*Exercise directions:*
List the lines of this listing that hold the word "many".

*The records:*
━━━━━━━━━━━━━━━━━━━━━━━━━━━━━━

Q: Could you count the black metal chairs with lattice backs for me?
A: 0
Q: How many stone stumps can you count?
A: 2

━━━━━━━━━━━━━━━━━━━━━━━━━━━━━━

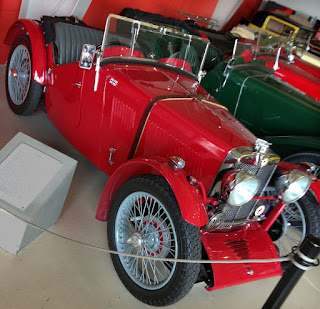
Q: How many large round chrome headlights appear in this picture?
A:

━━━━━━━━━━━━━━━━━━━━━━━━━━━━━━

*Answer space:*
Q: How many stone stumps can you count?
Q: How many large round chrome headlights appear in this picture?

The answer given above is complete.